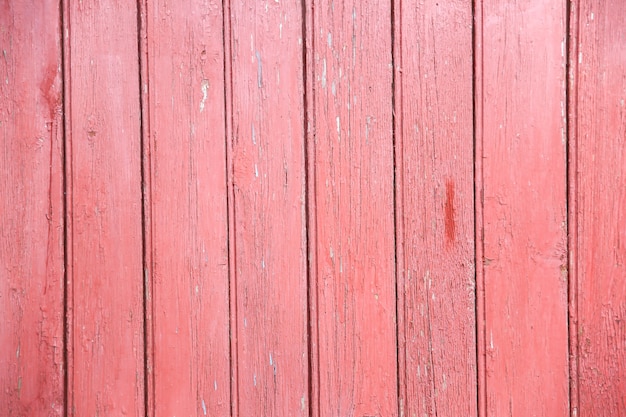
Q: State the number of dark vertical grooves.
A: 7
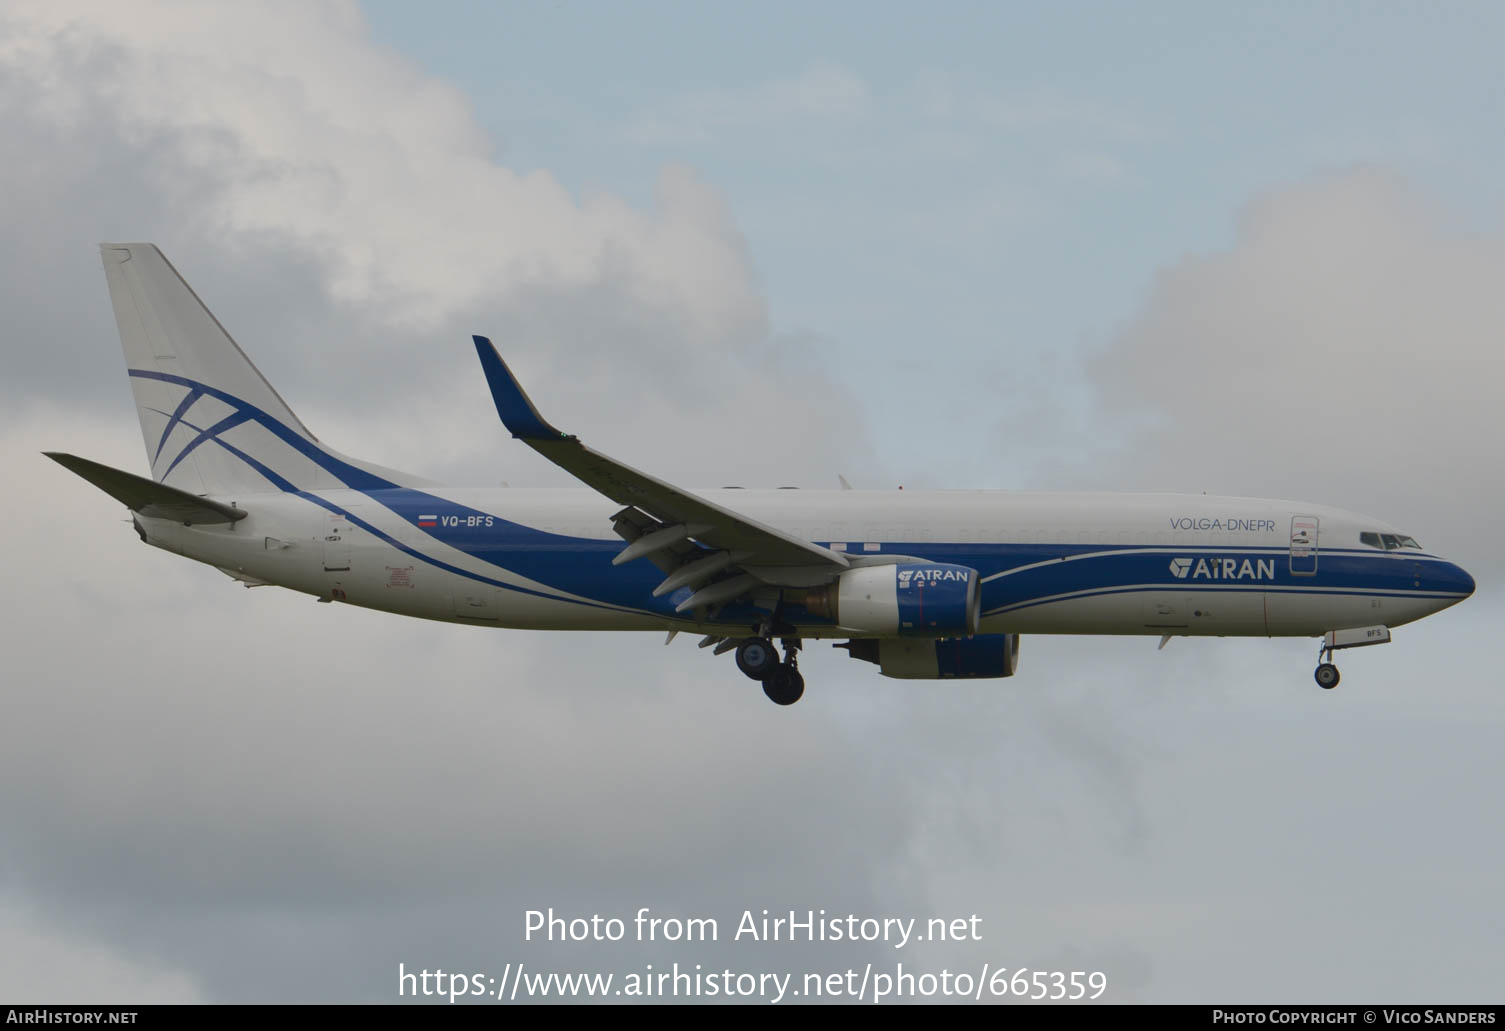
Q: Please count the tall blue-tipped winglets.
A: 1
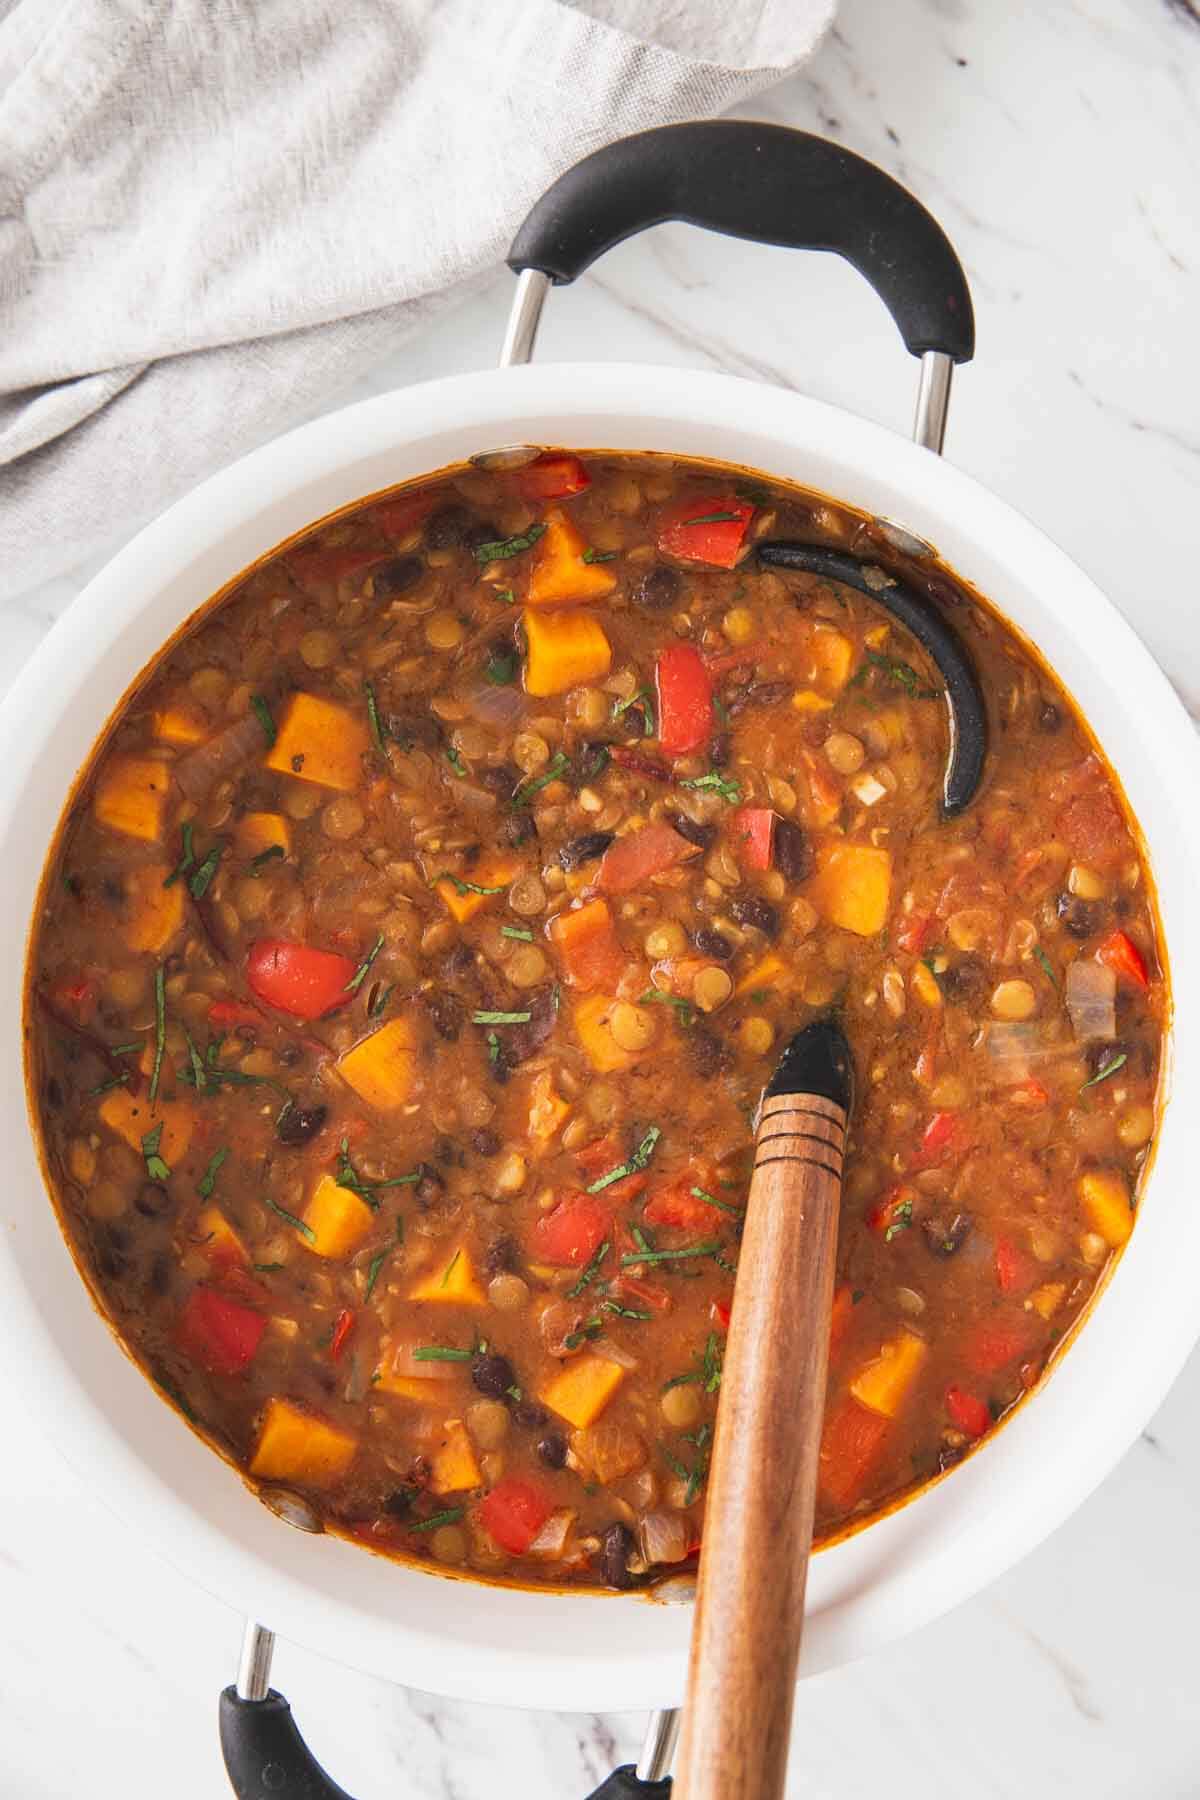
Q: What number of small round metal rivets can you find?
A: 4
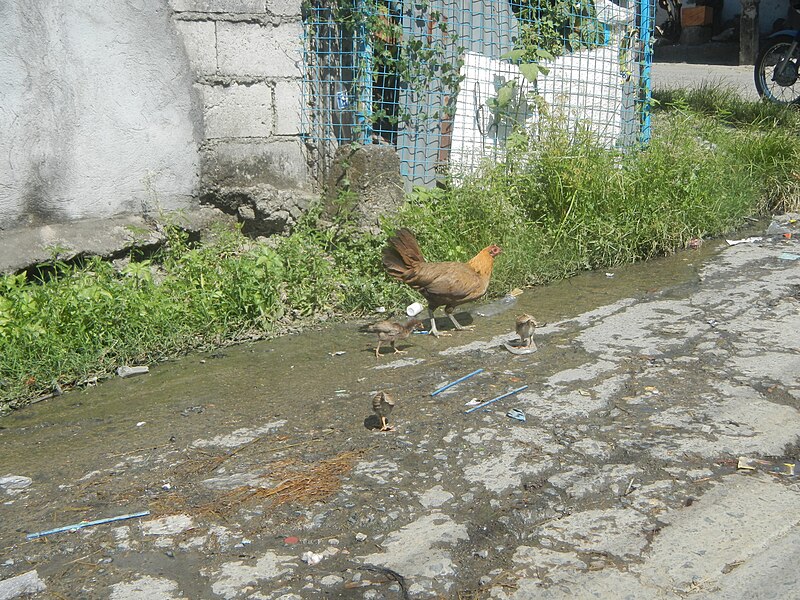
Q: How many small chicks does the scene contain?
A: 3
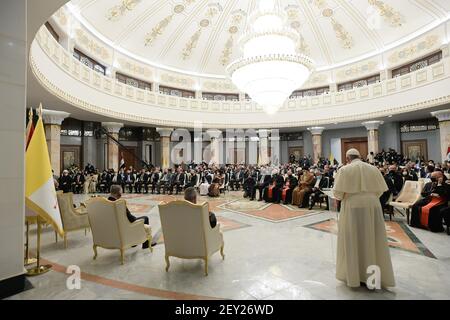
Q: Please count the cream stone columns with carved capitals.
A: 8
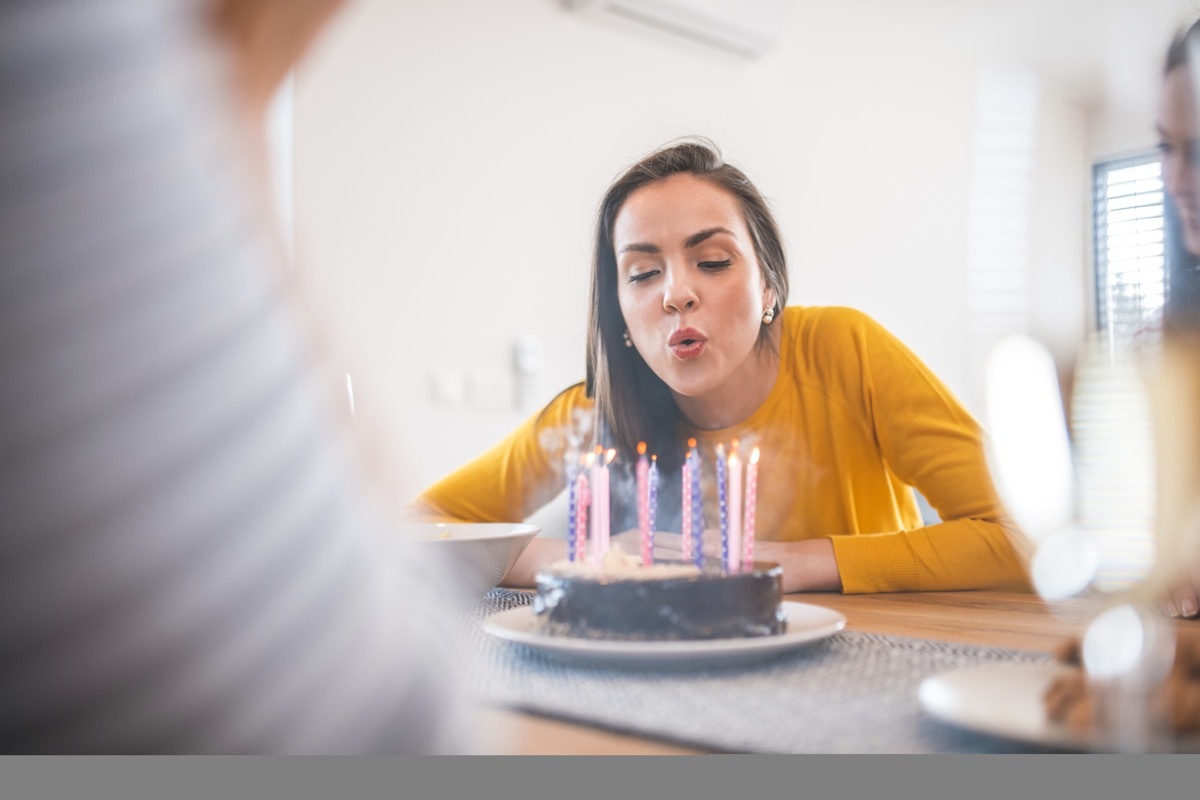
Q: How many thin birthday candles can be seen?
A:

----------

_What you need to do_
Counting only lines that contain the word "small", how many are there in the records above? Give the number alone.

_Task output_
2